Jeremiah O’Donovan Rossa, by the way, was a big name in the Fenian movement. He started the Phoenix National and Literary Society, which had more to do with dynamite than books.

This was pretty much the way things went on the tour: we walked to various graves and got good stories.

This is the grave of Charles Stuart Parnell. He was an Irish MP who almost twice got a Home Rule bill passed. But then a scandal forced him to retire from politics. He gets name-checked in Come Out You Black and Tans1. Any way, he wanted to be buried among the poor that he had spent his life trying to help. There are about 11,500 people in this grave; it’s a mass grave from a cholera outbreak.

There was a lot of discussion about last wishes for burial. My favourite is when the guide told a story about the chapel in the cemetery2 – it was very expensive to build. The archbishop who oversaw the construction wanted to be buried in an unmarked grave in the poorest part of the cemetery, with no record of where his body was put to rest.

But.

He had chosen as the architect to design the chapel a man with a rather bitter rival, who stewed over the perceived sleight for six years, until the archbishop died. Then he convinced the Glasnevin council to allow him to build the (second) biggest, most impressive tomb in the cemetery. And to put it right in front of the chapel, so that it blocks the view of the chapel from the street.

The is the biggest, most impressive grave in the cemetery. It marks the tomb of Daniel O’Connell, known as the Liberator in Ireland. The tomb is under the mound beneath the tower, and you can climb the stairs to the top and get an amazing view of the city3.

Daniel O’Connell’s final wishes were, “My body to Ireland, my soul to heaven, my heart to Rome.” His friends, being ever the literalists, brought his body back to Dublin for burial; trusted that his soul would find it’s way to heaven; and cut his heart out, put it in a silver box, and shipped it to Rome, where it was promptly stolen and never seen again.

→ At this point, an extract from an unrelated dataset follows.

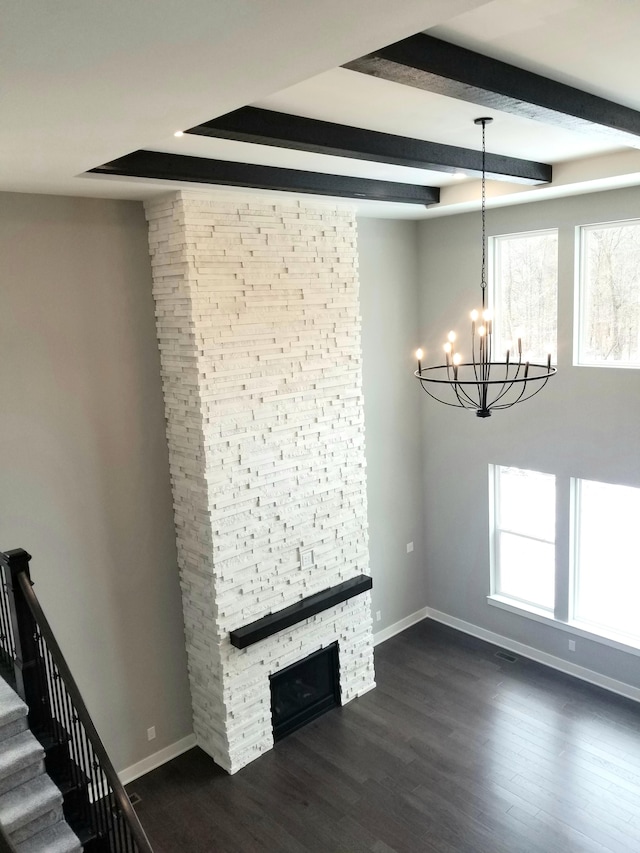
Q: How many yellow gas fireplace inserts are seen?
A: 0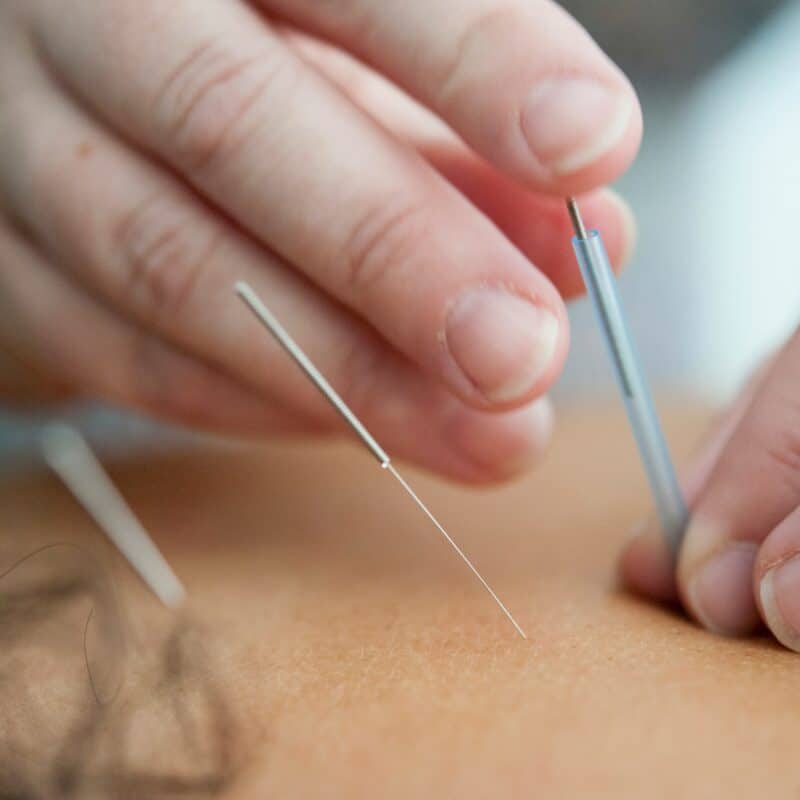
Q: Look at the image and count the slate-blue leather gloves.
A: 0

Glasnevin Cemetery was Daniel O’Connell’s doing. After he managed to get the Penal Laws repealed, granting Catholics legal status and the right to practice their religion, he established Glasnevin Cemetery, because there hadn’t been any (legal) Catholic cemeteries in Ireland for years. But O’Connell set down the rules for Glasnevin that said anyone in Ireland could be buried there, regardless of religion, or lack thereof.

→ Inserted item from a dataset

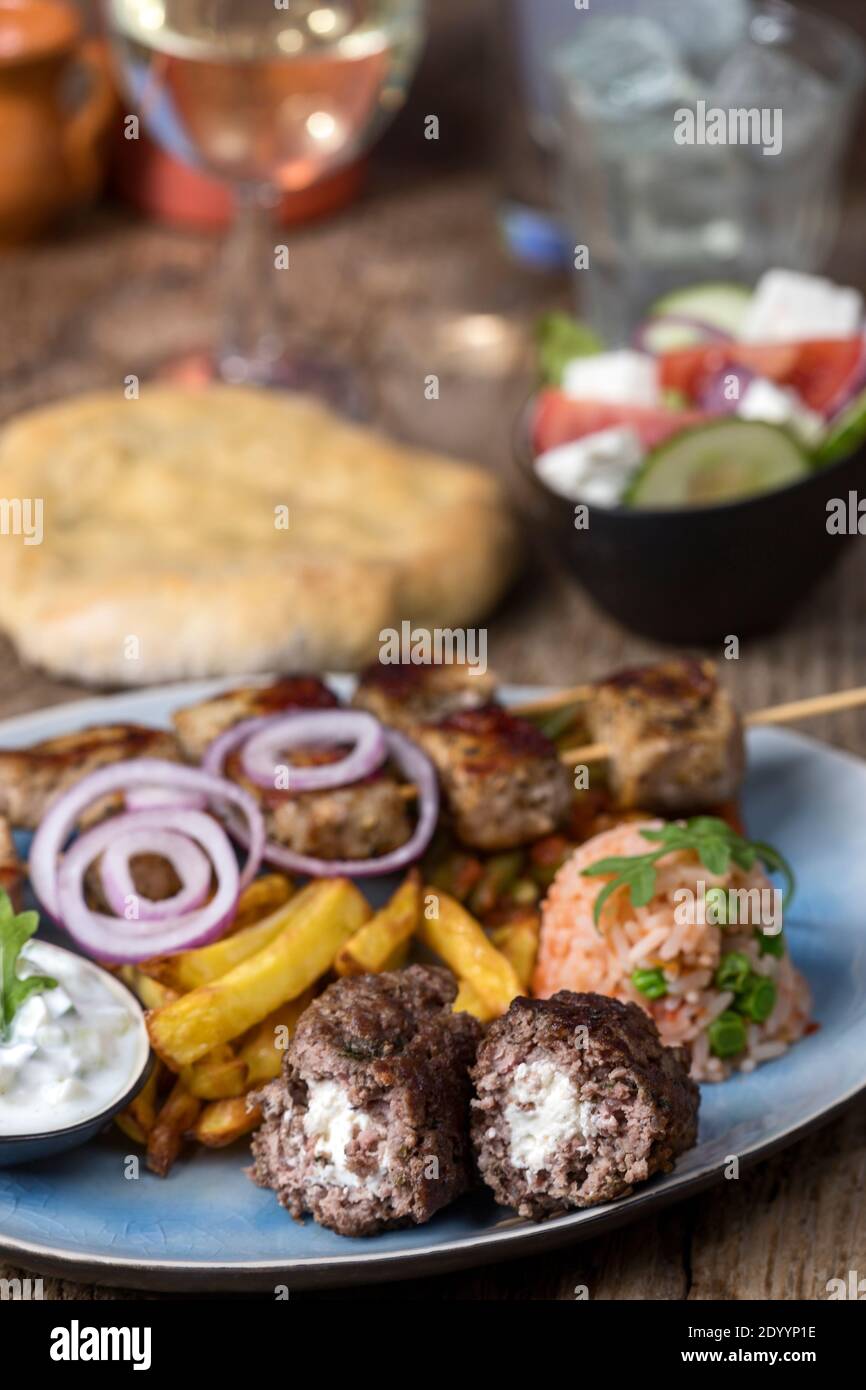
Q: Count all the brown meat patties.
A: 2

This is the most visited grave in the cemetery, possibly in all of Ireland. It’s the grave of Michael Collins.

One last little story I got as I was leaving the cemetery: There is a pub called John Kavanagh that’s up against the cemetery wall. The wall was important, because of the prevalence the Sack-’em-up Men, which is what they called the local body snatchers. So, big walls, seven watch towers, all to prevent the corpses being stolen and sold for medical research.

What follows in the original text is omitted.